% Generated by roxygen2: do not edit by hand
% Please edit documentation in R/construct_ngrams.R
\name{construct_ngrams}
\alias{construct_ngrams}
\title{Construct and filter n-grams}
\usage{
construct_ngrams(
  target,
  seq,
  u,
  n_max,
  conf_level = 0.95,
  gap = TRUE,
  use_heuristics = TRUE
)
}
\arguments{
\item{target}{\code{integer} vector with target information (e.g. class labels).}

\item{seq}{a vector or matrix describing sequence(s).}

\item{u}{\code{integer}, \code{numeric} or \code{character} vector of all
possible unigrams.}

\item{n_max}{size of constructed n-grams.}

\item{conf_level}{confidence level.}

\item{gap}{\code{logical}, if \code{TRUE} gaps are used. See Details.}

\item{use_heuristics, }{if \code{FALSE} then all n-grams are tested. This may
slow down computations significantly}
}
\value{
a vector of n-grams.
}
\description{
Builds and selects important n-grams stepwise.
}
\details{
\code{construct_ngrams} starts by 
extracting unigrams from the sequences, pasting them together in all combination and 
choosing from them significant features (with p-value below \code{conf_level}).

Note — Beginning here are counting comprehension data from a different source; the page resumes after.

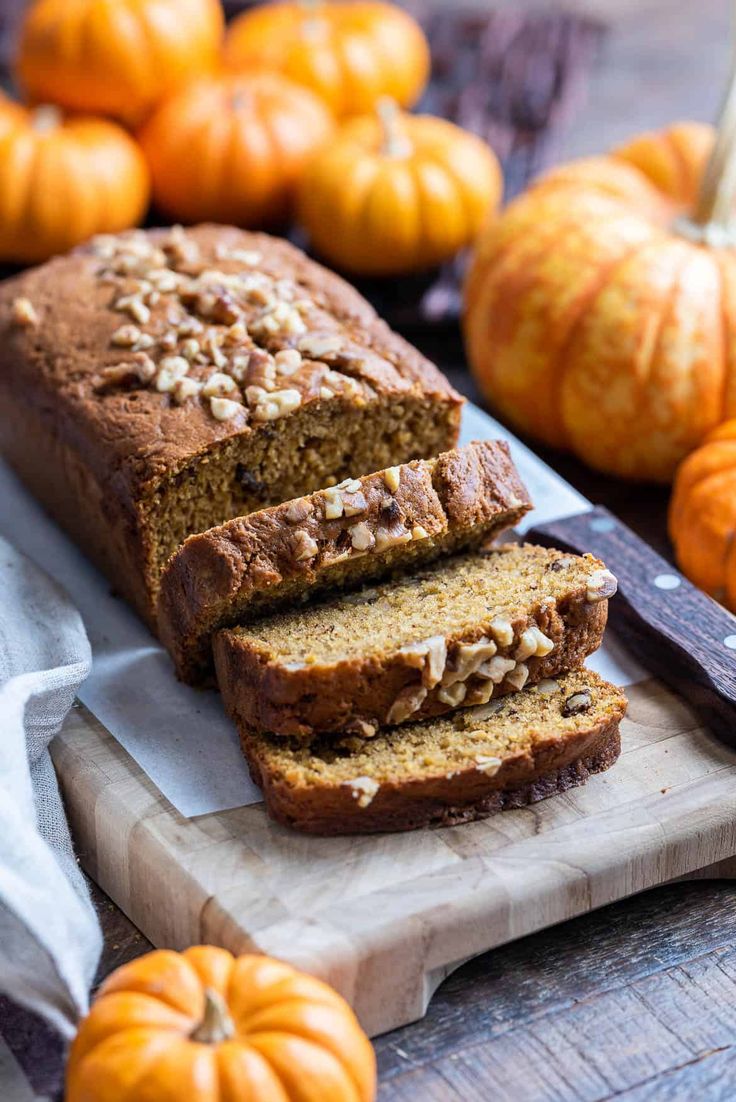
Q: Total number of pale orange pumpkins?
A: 1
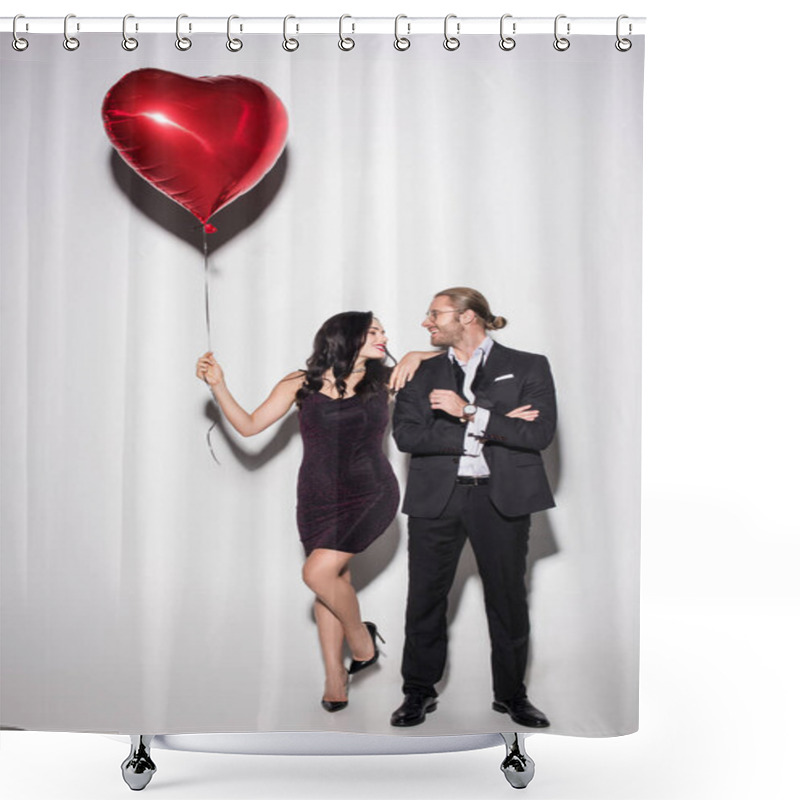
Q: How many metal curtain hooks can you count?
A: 12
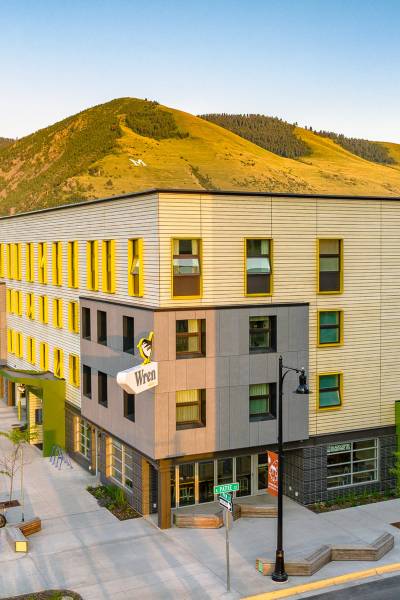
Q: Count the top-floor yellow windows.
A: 13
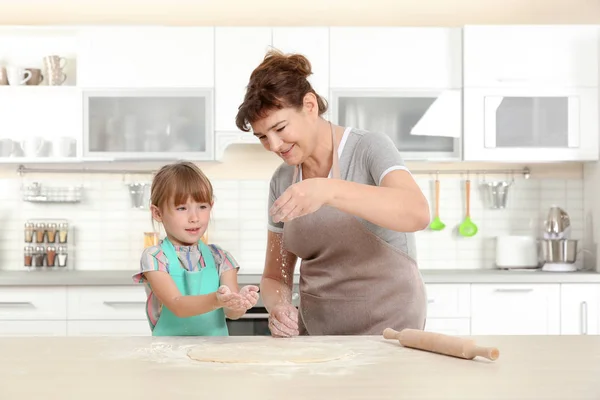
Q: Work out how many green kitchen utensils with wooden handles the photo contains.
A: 2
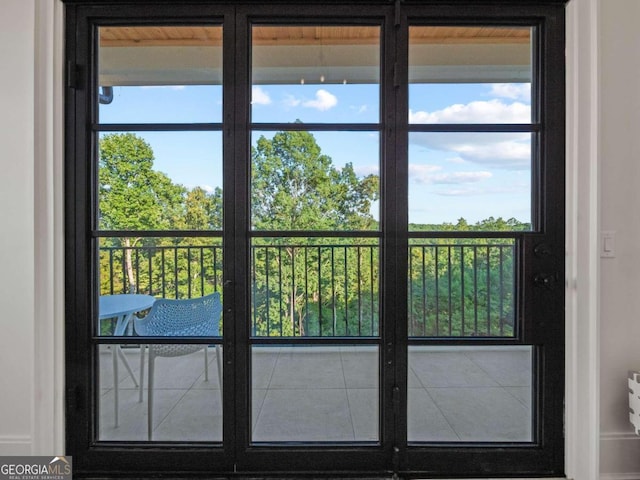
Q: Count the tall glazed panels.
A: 3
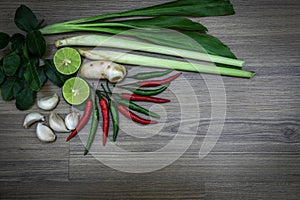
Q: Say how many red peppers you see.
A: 5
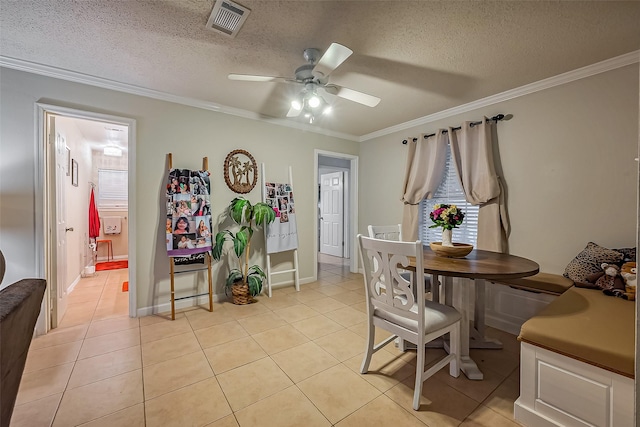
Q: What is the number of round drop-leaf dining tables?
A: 1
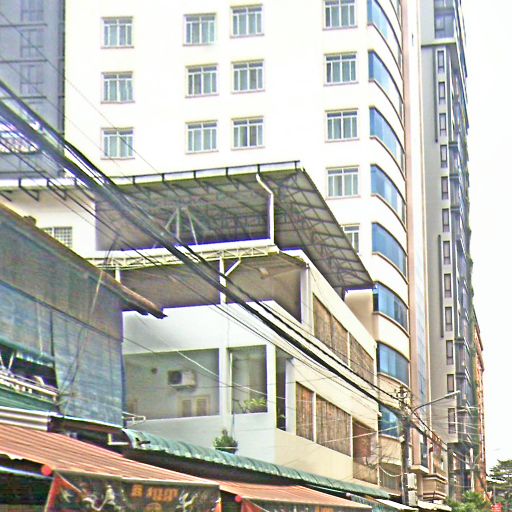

The 
chosen n-grams are further extended to the specified by \code{n_max} size by pasting 
unigrams at both ends.

The \code{gap} parameter determines if \code{construct_ngrams} performs the
feature selection on exact n-grams (\code{gap} equal to FALSE) or on all features in the 
Hamming distance 1 from the n-gram (\code{gap} equal to TRUE).
}
\examples{
# to make the example faster, we run construct_ngrams() on the 
# subset of data
deg_seqs <- degenerate(human_cleave[c(1L:100, 801L:900), 1L:9],
list(`1` = c(1, 6, 8, 10, 11, 18),
     `2` = c(2, 13, 14, 16, 17),
     `3` = c(5, 19, 20),
     `4` = c(7, 9, 12, 15),
     '5' = c(3, 4)))
bigrams <- construct_ngrams(human_cleave[c(1L:100, 801L:900), "tar"], deg_seqs, 1L:5, 2)
}
\seealso{
Feature filtering method: \code{\link{test_features}}.
}